[[ EXERCISE MATERIAL, beginning ]]

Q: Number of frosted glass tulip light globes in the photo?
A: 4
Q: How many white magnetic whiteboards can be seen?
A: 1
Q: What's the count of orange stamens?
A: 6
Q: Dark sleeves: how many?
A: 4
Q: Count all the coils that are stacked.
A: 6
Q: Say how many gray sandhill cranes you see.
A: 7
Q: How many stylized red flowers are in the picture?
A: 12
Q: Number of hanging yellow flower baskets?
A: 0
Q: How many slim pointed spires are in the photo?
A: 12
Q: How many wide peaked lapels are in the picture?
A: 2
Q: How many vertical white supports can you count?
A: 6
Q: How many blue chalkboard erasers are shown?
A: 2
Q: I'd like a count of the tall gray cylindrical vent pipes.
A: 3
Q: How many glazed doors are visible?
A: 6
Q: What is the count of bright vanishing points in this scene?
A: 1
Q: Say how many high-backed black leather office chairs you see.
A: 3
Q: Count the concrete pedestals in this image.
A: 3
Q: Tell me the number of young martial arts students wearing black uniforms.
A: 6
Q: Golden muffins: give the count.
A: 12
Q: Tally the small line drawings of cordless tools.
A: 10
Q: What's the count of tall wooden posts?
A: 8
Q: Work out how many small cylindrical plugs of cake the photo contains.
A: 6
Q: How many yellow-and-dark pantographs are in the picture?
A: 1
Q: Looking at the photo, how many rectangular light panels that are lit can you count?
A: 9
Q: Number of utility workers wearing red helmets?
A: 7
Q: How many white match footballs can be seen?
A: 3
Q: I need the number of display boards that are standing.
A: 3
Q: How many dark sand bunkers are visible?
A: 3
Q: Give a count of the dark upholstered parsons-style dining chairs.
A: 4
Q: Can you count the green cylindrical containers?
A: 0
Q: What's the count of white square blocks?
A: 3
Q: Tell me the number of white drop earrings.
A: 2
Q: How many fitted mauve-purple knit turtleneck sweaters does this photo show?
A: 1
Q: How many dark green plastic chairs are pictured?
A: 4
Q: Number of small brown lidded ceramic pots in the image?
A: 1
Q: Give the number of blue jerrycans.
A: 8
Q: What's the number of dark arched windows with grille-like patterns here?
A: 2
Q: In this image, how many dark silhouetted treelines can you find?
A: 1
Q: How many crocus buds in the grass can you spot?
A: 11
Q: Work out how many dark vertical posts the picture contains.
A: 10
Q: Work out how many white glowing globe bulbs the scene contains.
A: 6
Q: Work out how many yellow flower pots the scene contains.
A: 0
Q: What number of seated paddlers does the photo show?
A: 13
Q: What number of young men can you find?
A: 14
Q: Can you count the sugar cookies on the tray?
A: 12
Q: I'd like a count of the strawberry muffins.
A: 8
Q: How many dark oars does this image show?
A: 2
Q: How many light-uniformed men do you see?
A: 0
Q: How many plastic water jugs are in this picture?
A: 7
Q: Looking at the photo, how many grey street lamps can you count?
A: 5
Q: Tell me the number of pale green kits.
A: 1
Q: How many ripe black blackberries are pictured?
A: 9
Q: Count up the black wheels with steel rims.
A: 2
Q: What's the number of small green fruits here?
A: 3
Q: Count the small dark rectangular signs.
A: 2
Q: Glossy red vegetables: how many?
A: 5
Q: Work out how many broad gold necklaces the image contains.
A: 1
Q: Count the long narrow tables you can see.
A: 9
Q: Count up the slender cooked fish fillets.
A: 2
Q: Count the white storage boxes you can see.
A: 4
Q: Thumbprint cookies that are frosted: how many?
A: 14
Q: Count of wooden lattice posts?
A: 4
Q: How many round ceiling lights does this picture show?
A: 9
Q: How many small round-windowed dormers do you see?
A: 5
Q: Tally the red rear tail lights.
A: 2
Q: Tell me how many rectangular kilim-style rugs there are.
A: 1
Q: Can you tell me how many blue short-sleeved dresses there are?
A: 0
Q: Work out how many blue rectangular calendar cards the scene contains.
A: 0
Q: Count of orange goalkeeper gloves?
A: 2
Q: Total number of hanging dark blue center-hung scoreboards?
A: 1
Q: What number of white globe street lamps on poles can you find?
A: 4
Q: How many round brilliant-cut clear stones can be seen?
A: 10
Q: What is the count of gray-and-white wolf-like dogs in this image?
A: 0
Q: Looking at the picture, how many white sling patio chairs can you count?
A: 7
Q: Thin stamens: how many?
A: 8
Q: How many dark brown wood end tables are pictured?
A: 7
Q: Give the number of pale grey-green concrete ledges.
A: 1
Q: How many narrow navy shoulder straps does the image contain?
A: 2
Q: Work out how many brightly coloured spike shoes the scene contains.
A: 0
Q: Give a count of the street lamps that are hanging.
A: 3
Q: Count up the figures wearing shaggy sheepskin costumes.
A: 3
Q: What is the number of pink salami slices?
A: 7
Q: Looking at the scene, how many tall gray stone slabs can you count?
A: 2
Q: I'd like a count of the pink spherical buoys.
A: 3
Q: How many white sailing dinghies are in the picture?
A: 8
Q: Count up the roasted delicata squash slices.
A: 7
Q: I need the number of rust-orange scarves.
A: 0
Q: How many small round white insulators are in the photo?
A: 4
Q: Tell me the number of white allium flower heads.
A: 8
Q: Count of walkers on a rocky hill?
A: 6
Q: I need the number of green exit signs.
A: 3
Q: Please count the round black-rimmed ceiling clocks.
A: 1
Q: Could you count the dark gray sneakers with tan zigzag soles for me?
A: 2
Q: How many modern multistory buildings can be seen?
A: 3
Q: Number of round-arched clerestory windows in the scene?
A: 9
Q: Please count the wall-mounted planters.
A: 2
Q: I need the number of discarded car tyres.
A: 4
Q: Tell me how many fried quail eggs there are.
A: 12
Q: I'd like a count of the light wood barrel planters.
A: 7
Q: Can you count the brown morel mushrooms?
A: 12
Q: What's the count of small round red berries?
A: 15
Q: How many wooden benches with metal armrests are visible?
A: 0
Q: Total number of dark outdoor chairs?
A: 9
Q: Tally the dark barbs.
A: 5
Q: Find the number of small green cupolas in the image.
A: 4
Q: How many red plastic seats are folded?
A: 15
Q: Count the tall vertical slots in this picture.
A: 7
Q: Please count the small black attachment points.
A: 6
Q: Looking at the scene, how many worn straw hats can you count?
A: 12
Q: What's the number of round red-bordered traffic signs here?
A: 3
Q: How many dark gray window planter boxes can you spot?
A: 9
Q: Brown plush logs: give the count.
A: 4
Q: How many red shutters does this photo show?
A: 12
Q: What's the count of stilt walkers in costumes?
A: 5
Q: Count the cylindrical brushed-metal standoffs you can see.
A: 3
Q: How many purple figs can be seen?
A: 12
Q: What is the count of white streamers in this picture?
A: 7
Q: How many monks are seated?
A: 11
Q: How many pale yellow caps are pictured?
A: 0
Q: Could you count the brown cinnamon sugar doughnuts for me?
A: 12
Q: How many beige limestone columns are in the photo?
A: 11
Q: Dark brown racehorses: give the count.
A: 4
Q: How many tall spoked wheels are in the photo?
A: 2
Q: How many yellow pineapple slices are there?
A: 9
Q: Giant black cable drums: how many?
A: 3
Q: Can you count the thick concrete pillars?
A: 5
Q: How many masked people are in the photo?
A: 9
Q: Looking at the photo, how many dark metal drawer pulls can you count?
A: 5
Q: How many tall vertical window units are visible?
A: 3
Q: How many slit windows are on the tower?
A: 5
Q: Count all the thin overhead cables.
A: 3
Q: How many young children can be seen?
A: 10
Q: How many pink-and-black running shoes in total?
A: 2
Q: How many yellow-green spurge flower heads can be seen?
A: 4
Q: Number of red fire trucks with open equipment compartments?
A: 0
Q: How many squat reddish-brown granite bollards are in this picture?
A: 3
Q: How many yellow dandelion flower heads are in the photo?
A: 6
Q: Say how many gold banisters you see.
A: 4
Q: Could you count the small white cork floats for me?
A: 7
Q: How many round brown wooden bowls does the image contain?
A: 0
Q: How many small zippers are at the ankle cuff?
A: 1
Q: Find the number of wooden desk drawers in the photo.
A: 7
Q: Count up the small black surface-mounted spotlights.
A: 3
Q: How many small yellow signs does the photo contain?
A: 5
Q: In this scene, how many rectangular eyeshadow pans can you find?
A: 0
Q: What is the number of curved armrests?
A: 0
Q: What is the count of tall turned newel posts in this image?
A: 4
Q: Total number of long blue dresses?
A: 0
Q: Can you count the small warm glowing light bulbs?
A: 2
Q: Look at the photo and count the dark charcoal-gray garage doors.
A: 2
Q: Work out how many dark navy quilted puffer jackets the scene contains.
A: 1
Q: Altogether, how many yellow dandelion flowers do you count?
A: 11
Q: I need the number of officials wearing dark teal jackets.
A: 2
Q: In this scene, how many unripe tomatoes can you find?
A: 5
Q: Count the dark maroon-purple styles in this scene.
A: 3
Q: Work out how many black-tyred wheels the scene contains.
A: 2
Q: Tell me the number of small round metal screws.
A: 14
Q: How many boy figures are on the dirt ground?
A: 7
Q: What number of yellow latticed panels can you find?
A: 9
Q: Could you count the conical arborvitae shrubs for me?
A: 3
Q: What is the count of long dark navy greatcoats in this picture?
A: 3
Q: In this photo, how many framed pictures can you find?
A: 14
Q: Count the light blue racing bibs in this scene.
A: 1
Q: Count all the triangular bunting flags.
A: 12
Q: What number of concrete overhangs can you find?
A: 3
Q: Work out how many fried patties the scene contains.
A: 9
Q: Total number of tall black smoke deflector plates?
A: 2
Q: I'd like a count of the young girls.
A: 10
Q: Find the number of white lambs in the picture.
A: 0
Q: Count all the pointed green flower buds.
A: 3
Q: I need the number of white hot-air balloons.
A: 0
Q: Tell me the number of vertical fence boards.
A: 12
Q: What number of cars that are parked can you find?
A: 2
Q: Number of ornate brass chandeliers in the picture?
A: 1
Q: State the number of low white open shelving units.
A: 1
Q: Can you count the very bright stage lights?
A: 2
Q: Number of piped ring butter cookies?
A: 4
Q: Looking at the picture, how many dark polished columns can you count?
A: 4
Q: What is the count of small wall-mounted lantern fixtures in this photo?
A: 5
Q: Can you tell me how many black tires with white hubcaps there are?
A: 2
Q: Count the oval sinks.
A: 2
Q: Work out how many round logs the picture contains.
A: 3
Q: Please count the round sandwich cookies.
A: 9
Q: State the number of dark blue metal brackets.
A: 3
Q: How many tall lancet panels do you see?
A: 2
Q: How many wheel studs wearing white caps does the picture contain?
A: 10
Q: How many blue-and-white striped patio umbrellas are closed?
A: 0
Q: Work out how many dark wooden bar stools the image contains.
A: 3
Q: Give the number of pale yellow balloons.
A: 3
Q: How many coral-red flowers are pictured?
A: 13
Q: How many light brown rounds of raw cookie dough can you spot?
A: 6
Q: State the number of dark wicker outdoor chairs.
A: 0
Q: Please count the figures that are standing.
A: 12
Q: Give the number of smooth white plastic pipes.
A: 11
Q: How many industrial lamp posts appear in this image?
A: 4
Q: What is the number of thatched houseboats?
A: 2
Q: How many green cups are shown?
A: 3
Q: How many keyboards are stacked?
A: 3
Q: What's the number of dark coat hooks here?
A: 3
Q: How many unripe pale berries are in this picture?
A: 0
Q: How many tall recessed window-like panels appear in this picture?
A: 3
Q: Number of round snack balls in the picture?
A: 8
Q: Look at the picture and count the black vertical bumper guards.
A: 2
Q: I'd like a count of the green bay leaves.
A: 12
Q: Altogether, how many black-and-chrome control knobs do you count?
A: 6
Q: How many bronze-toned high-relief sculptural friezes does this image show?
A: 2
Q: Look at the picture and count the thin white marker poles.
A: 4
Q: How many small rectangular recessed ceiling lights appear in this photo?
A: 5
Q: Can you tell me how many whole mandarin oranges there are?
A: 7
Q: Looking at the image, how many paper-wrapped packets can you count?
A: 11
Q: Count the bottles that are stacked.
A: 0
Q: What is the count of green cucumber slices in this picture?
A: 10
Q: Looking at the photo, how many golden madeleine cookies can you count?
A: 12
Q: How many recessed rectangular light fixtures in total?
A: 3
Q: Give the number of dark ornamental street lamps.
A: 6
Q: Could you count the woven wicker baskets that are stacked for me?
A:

[[ EXERCISE MATERIAL, end ]]

Within the data above, how many lines include the string "pictured"? Only the number is required.

5